At the unveiling of the plaque, the grandson told us that he
was pretty sure he alone, of those assembled in 2008, had personally
met Gosset. He was 6 months old when he was brought in to
the hospital to see his grandfather, a few months before the grandfather died
in 1937 in London (Gosset was English-born and educated, but worked
for Guinness in the Dublin HQ from 1899 onwards. In 1935,
he moved to London to take charge of the scientific side of production,
at a new Guinness brewery at Park Royal in North West London,
but died just two years later, at the age of 61.
Short bio.
Interestingly, that 1908 paper was of limited use, since it dealt only
with 1-sample problems. It took Fisher's insights in the 1920s
to generalize it to not just 2-sample problems, but also
correlation and regression, indeed to any context where one was dealing with
a ratio of a mean or correlation or slope to its standard error;
in turn, the SE involved the sqrt of an independent
plug-in estimate of the unit variance. Fisher called the no.

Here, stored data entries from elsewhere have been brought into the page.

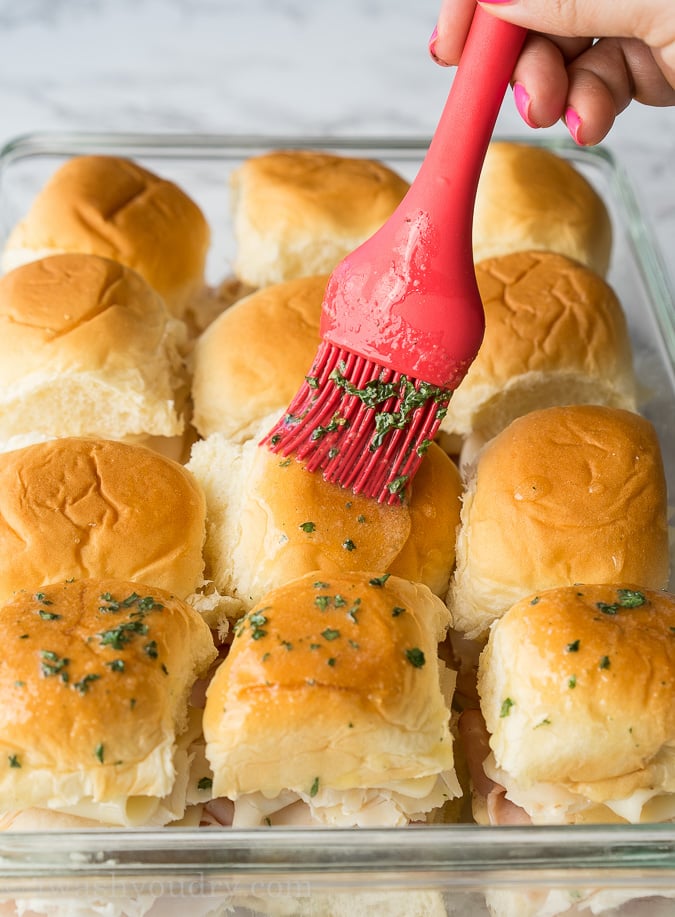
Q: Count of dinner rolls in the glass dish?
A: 12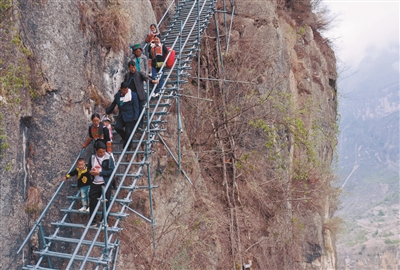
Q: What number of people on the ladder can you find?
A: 9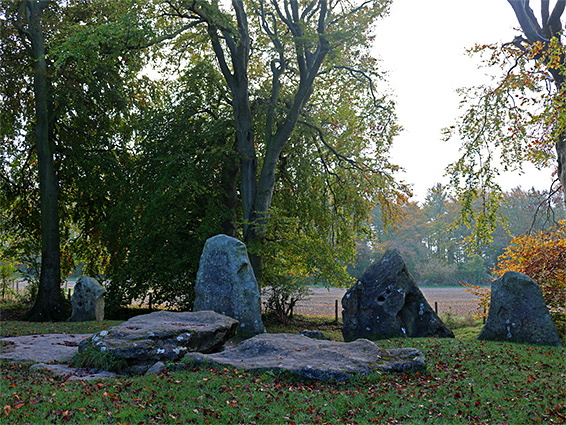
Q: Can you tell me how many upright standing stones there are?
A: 4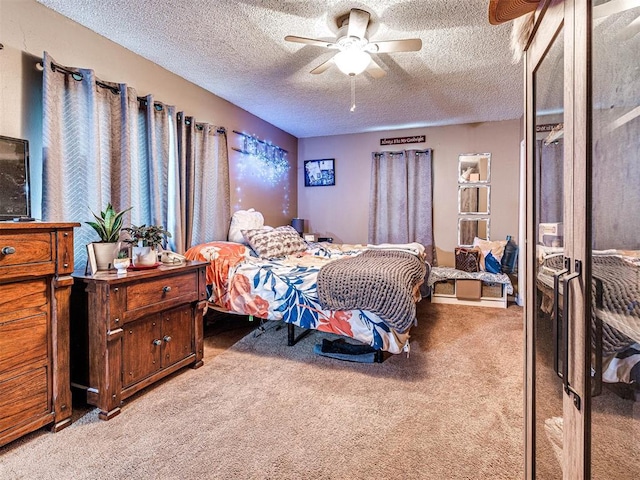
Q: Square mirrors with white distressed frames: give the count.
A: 3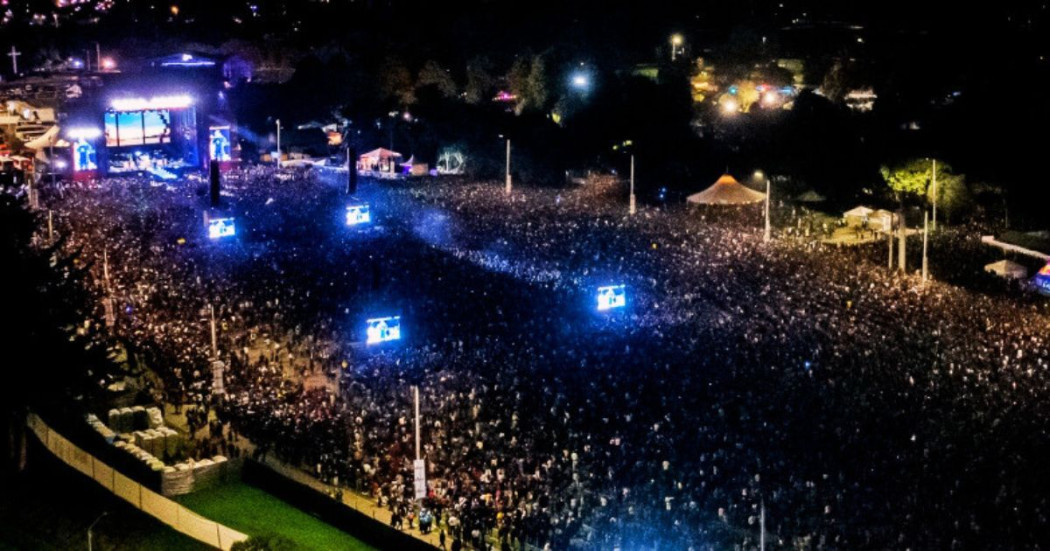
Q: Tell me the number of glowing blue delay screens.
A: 4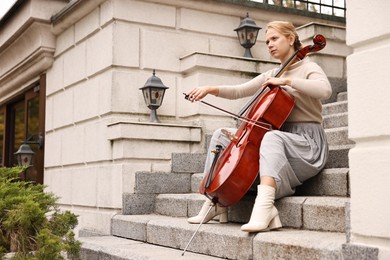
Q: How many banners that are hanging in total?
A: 0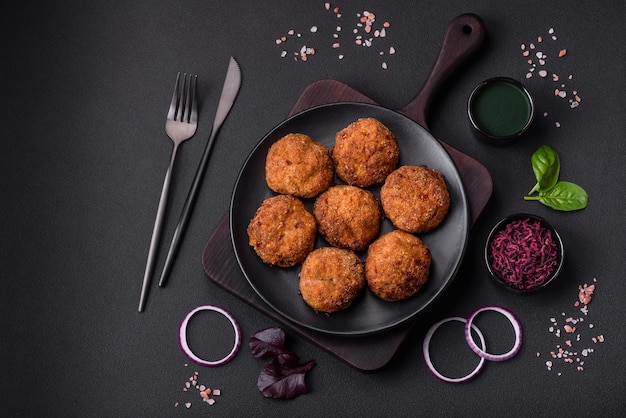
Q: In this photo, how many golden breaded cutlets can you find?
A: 7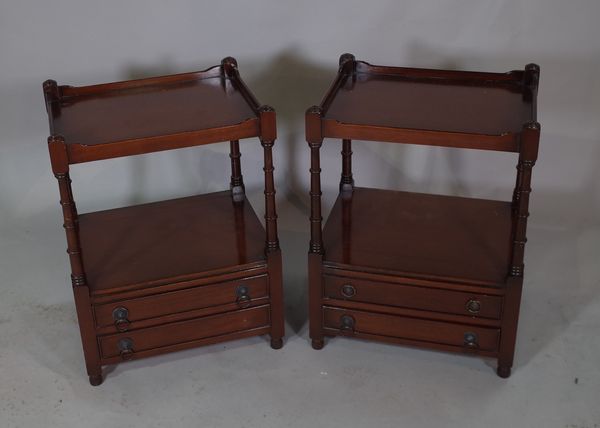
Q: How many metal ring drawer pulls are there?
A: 7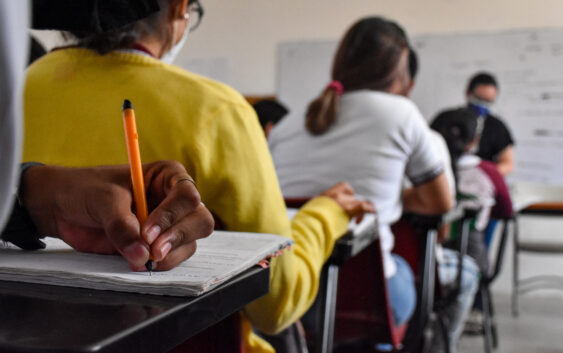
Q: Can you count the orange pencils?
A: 1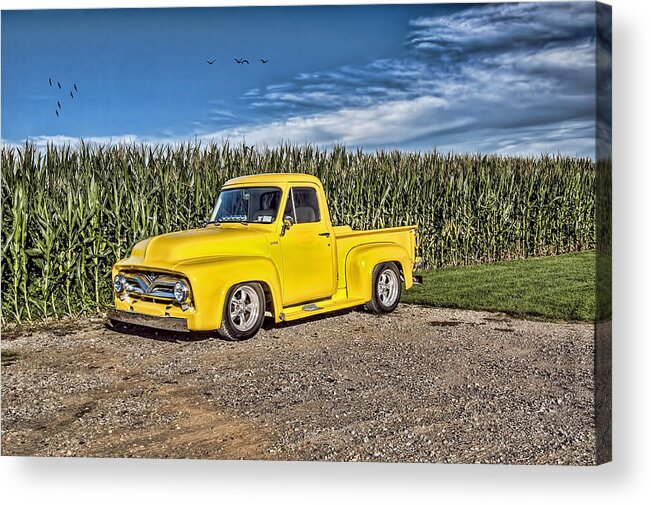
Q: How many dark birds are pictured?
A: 10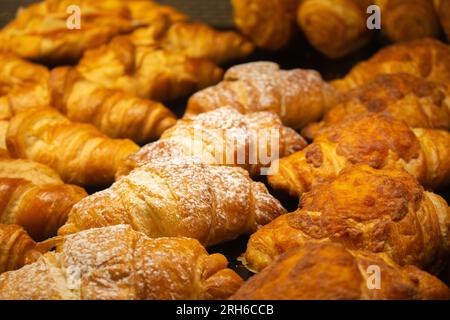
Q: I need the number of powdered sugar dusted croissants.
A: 4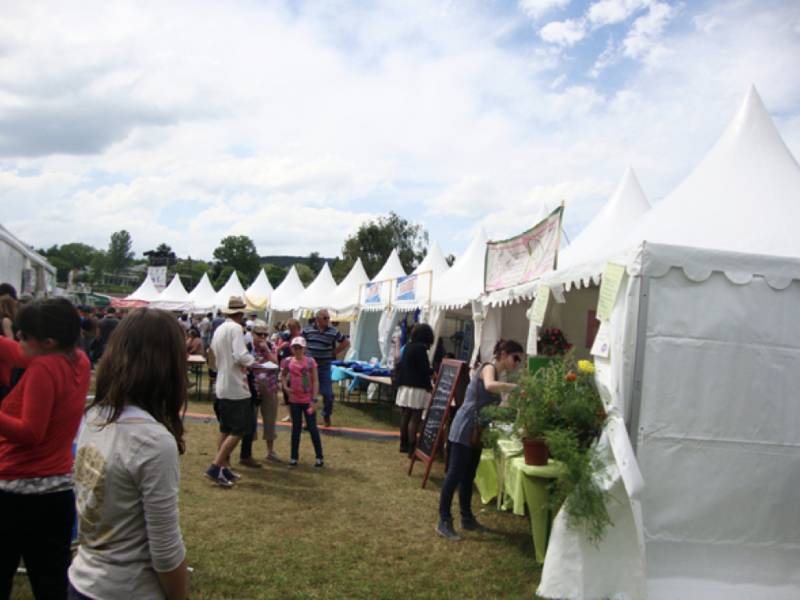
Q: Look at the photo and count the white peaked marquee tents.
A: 14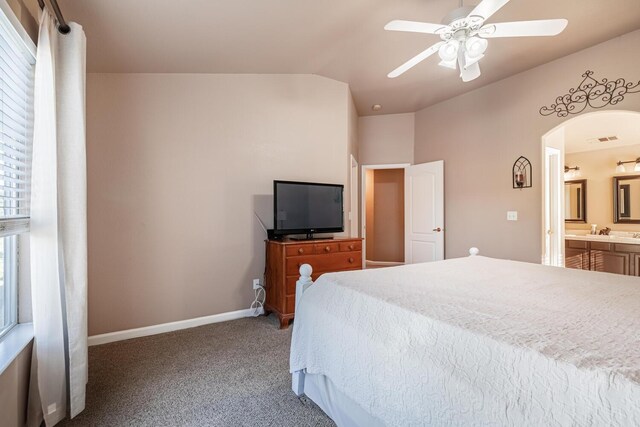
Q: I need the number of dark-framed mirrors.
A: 2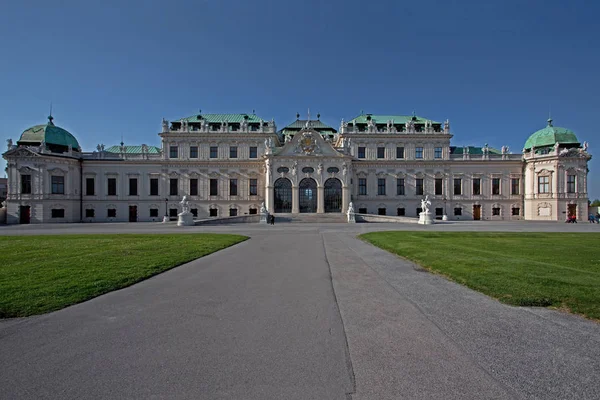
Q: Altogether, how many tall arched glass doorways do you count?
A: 3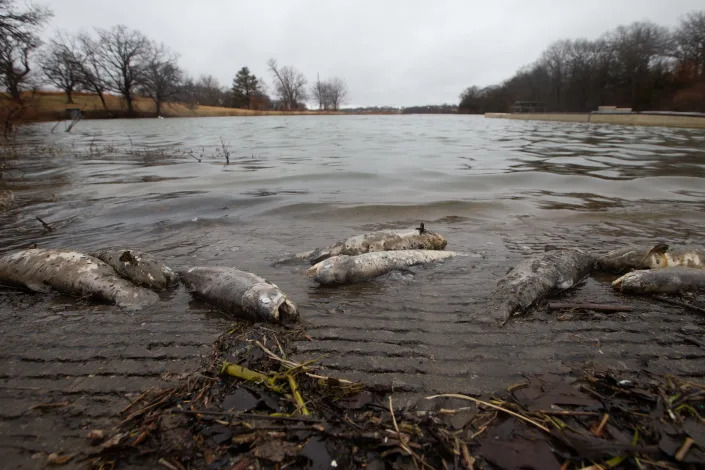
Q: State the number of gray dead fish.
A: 8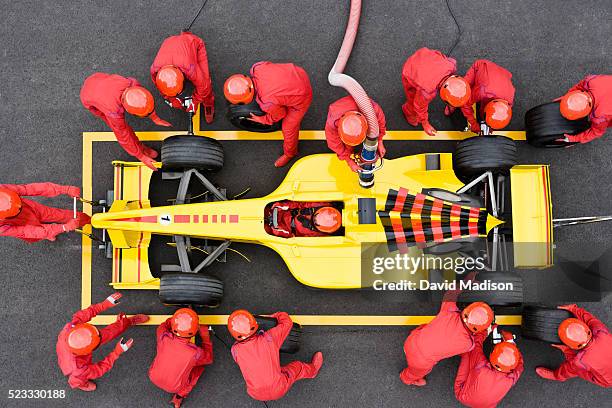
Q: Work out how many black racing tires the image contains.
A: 8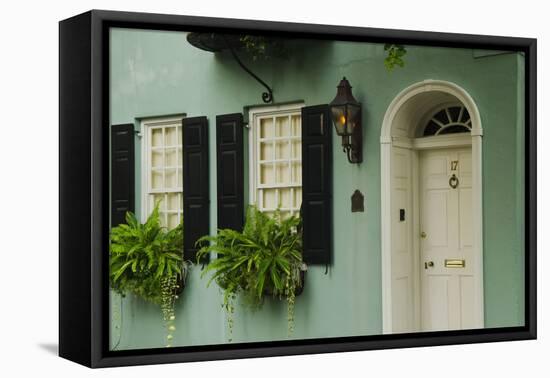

of independent contributions to that estimate the "degrees of freedom".
In this context, JH usually defines the "d.f." as "the
number of independent estimates of error": think of the
number of independent residuals (which one "pools" to
get one overall estimate of sigma-squared) as a case in point. It
is no different in spirit from pooling the squared within-group
deviations from their own means
[they are also residuals, from each fitted (ie group) mean].
In "Another worked Example, with graphic", JH is trying to get
statisticians and their collaborators to use a better way to display
paired data: the usual presentations involve separate SE's for the two
means, as though the one mean was from one sample of n, and the other
from and entirely separate (independent) sample of n.
Section 4.3/4.4
Other years, we left sample size and precision issues
until later in the course, where we planned deal with
them 'en masse.' But many years we never had the time
at the end of the course. So this year, following on from
the calculations you did
with the step-counter data,
Q 0.11 will you to visit this section, and Figure 4 in particular.